= EFL League Two Player of the Month =

English football award

The EFL League Two Player of the Month is an association football award that recognises the player adjudged the best for each month of the season in EFL League Two, the fourth tier of English football. Originally named the Football League Two Player of the Month award, it replaced the Third Division Player of the Month as League Two replaced the Third Division in 2004, and in 2016, when the Football League rebranded itself as the English Football League (EFL), the award was renamed accordingly.

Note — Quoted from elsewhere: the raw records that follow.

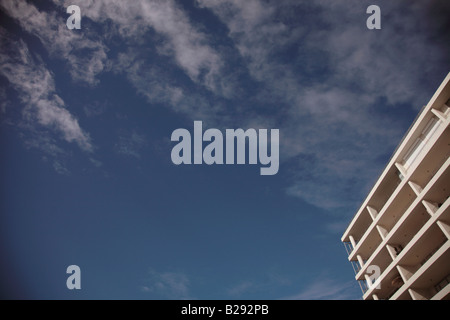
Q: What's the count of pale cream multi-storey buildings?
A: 1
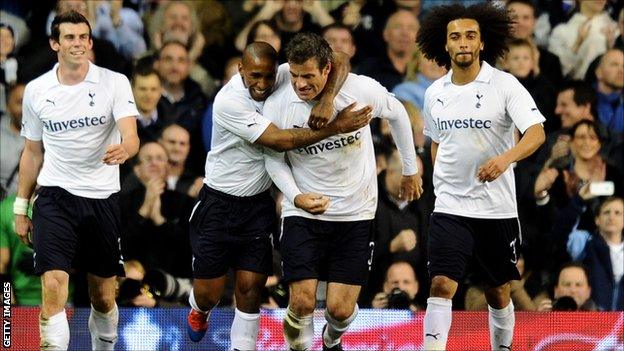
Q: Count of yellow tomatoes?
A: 0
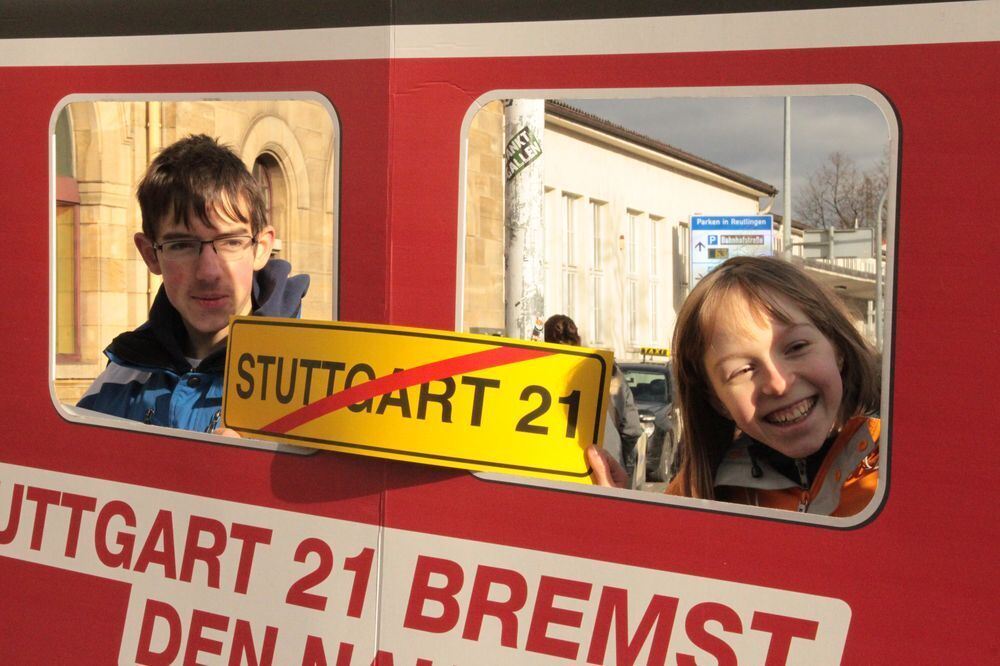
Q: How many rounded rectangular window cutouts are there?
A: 2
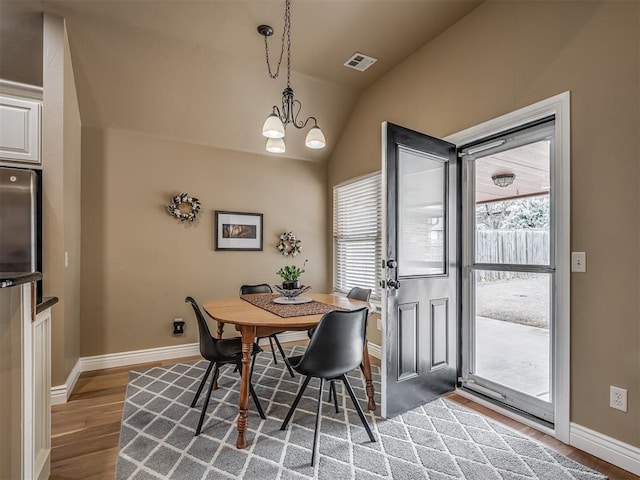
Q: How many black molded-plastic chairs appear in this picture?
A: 4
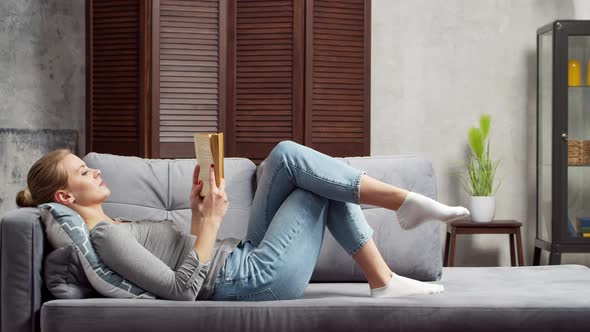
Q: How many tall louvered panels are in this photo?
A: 4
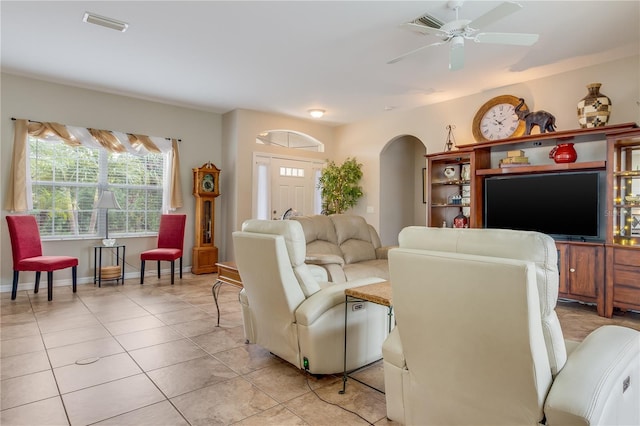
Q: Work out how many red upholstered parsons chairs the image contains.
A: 2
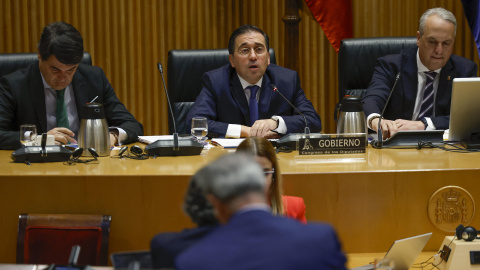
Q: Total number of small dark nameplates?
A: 1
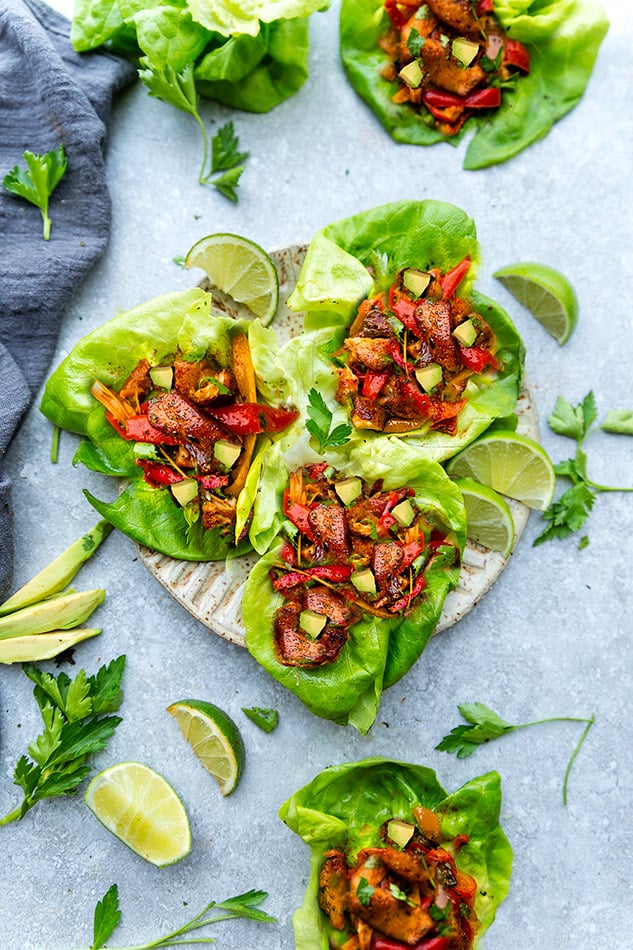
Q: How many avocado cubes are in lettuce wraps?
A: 13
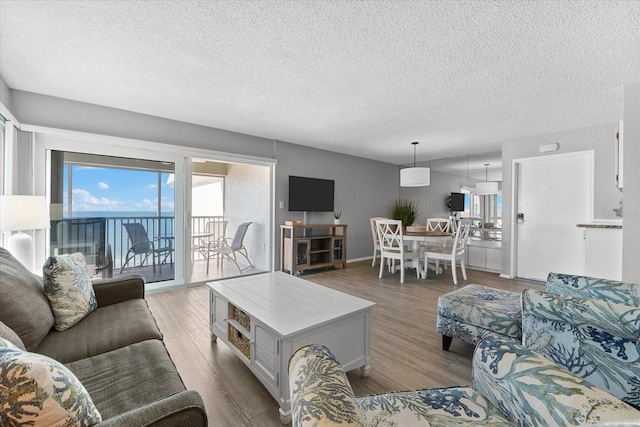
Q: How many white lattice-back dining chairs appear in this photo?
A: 4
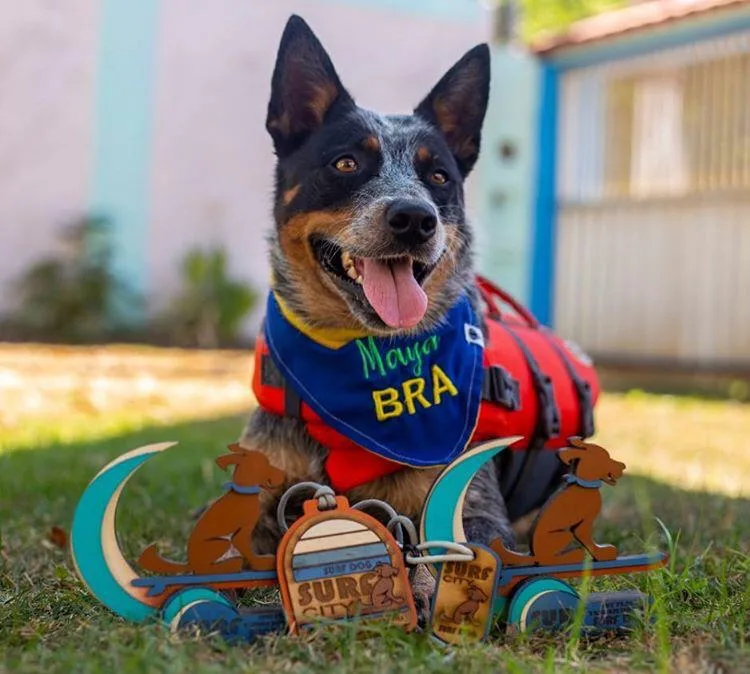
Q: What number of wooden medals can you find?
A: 2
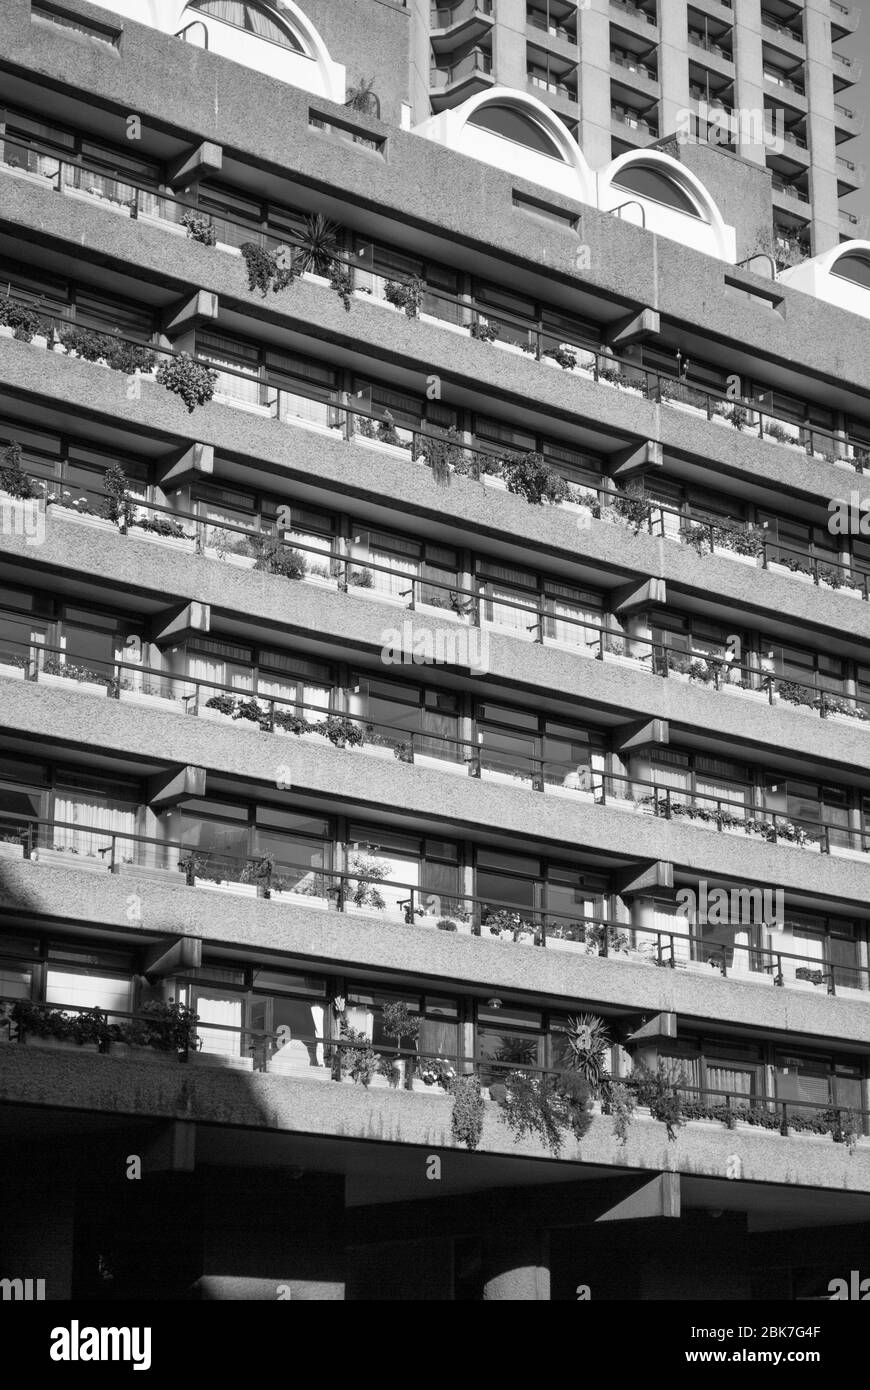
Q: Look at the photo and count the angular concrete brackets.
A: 14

From the 2013–14 season, the Football League is sponsored by Sky Bet, so it is known as the Sky Bet League Two Player of the Month award. The awards are designed and manufactured in the UK by bespoke awards company Gaudio Awards.

==List of winners==
| 2003–04·2004–05·2005–06·2006–07·2007–08·2008–09·2009–10·2010–11·2011–12·2012–13·2013–14·2014–15·2015–16·2016–17·2017–18·2018–19·2019–20·2020–21·2021–22·2022–23·2023–24·2024–25·2025–26·2026–27 |

- Each year in the table below is linked to the corresponding football season.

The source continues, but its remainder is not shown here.